==== SUPPLIED DATA ====
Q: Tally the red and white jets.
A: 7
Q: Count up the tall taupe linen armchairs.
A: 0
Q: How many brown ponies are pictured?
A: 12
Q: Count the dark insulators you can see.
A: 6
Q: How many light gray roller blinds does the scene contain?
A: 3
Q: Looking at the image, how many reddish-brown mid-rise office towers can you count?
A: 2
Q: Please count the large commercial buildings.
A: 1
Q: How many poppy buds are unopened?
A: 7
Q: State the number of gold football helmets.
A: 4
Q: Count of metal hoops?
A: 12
====
==== SUPPLIED DATA ====
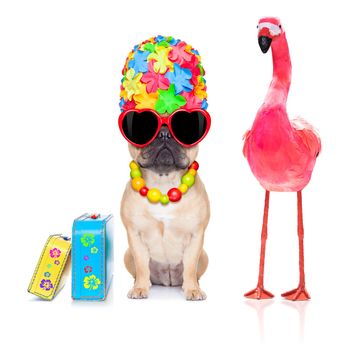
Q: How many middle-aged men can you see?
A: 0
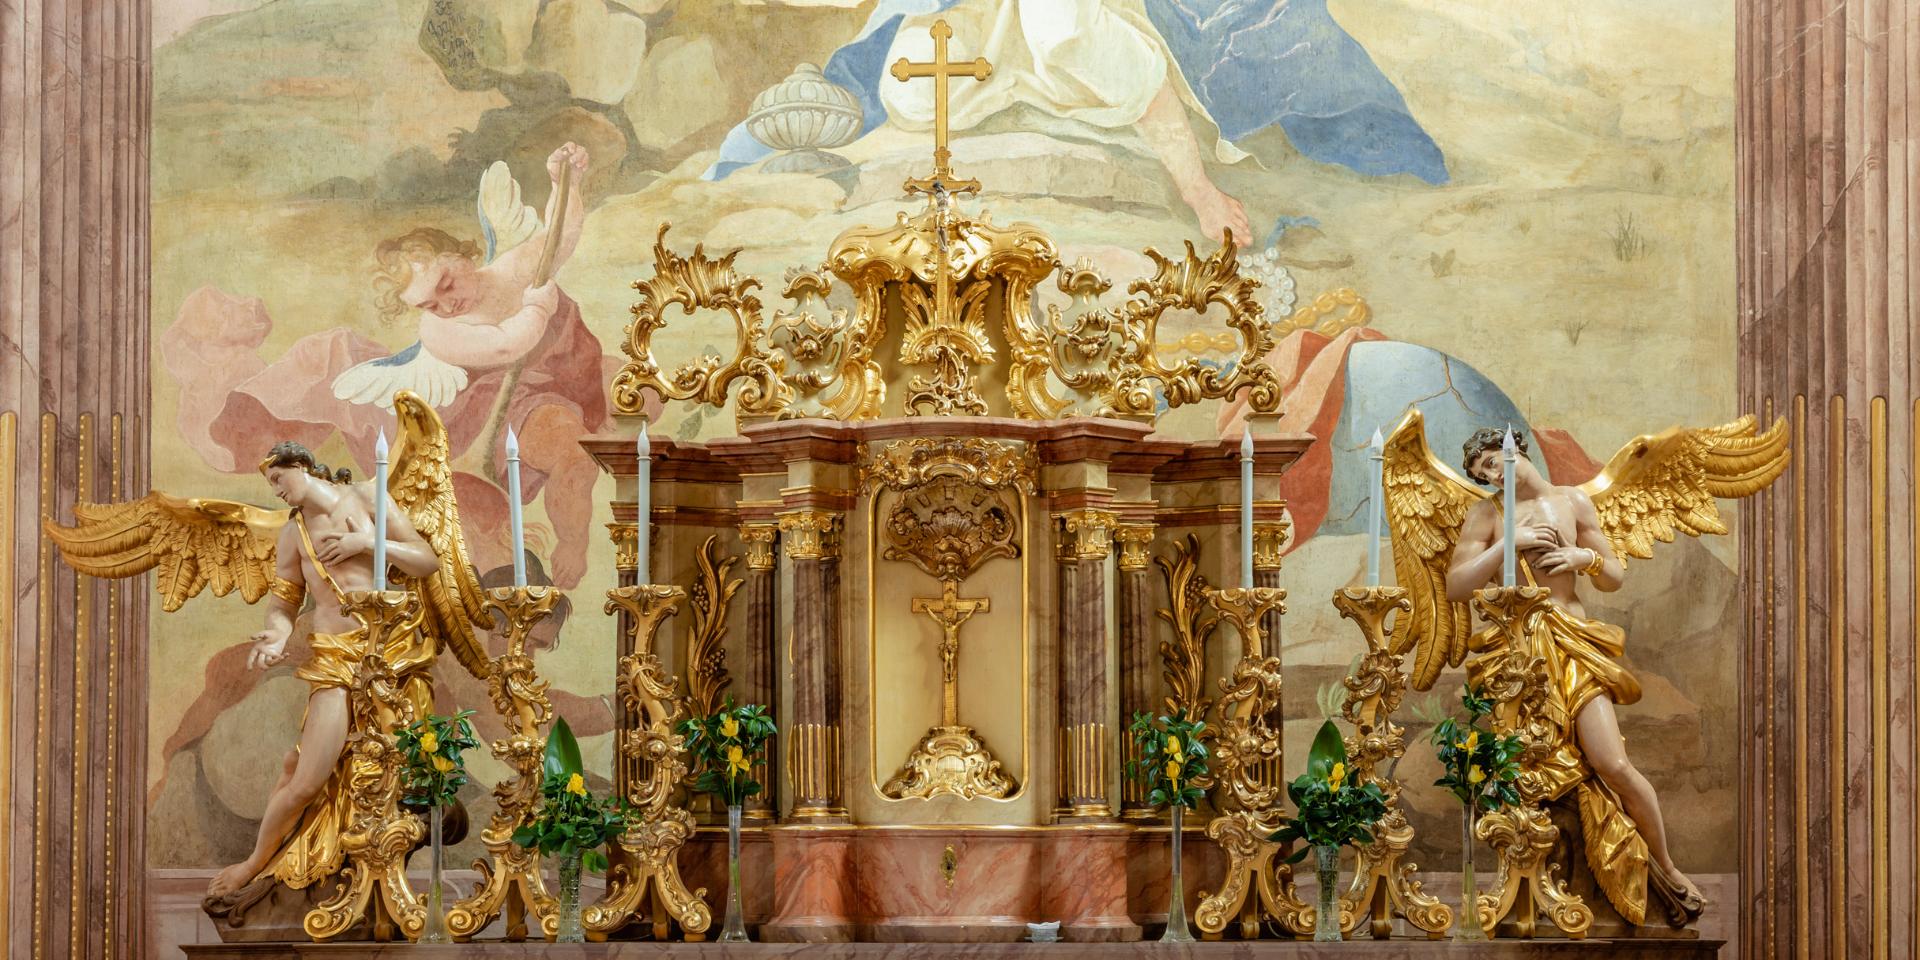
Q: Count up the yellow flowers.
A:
====
==== SUPPLIED DATA ====
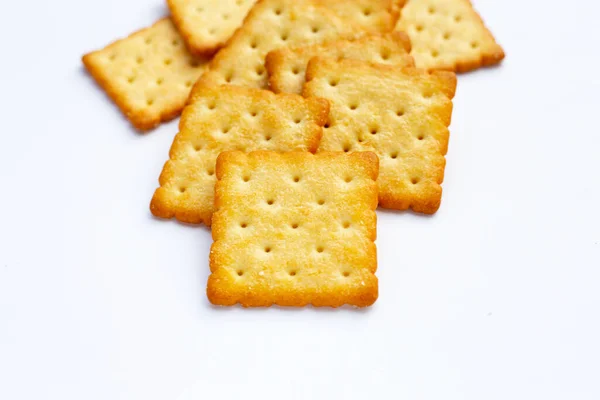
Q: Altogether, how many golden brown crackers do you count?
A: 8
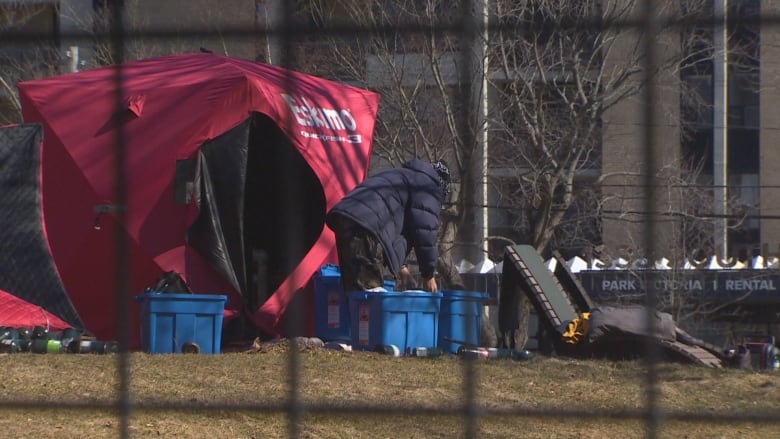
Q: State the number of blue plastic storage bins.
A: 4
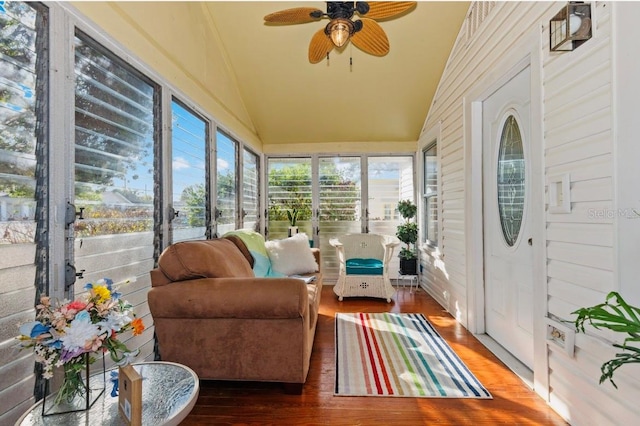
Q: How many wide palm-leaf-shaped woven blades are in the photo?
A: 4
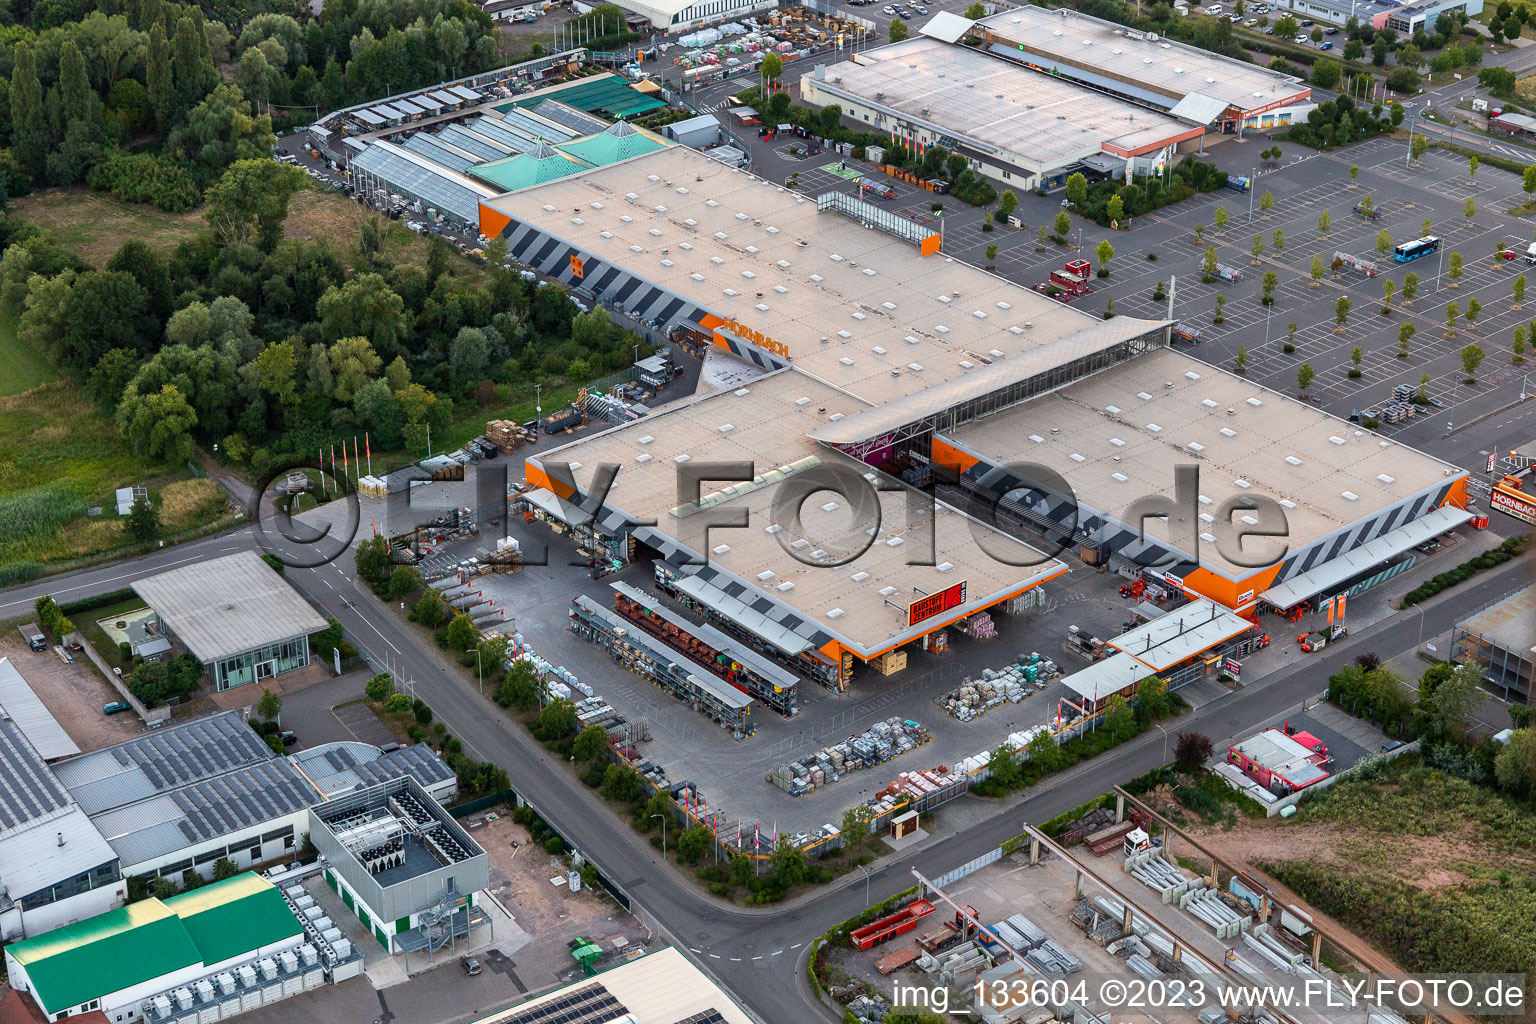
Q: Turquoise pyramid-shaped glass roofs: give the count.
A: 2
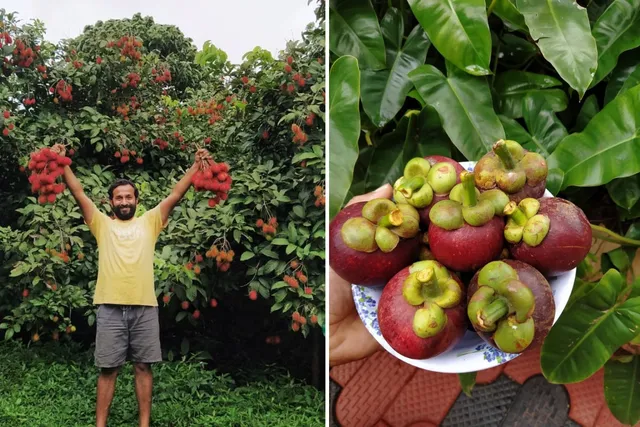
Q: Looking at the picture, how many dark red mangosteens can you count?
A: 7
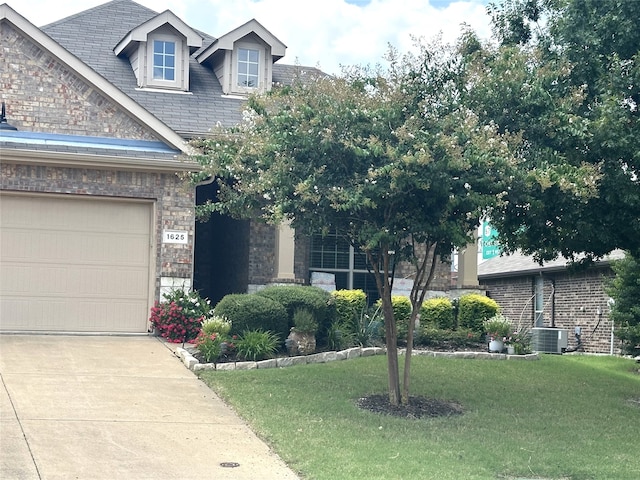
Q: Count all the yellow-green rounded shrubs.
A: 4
====
WHAT NEEDS TO BE DONE. Which of the lines above hold the string "many"? Pick each of them out.

COMPLETED TASK.
Q: How many brown ponies are pictured?
Q: How many light gray roller blinds does the scene contain?
Q: Looking at the image, how many reddish-brown mid-rise office towers can you count?
Q: How many poppy buds are unopened?
Q: How many middle-aged men can you see?
Q: Altogether, how many golden brown crackers do you count?
Q: How many wide palm-leaf-shaped woven blades are in the photo?
Q: Looking at the picture, how many dark red mangosteens can you count?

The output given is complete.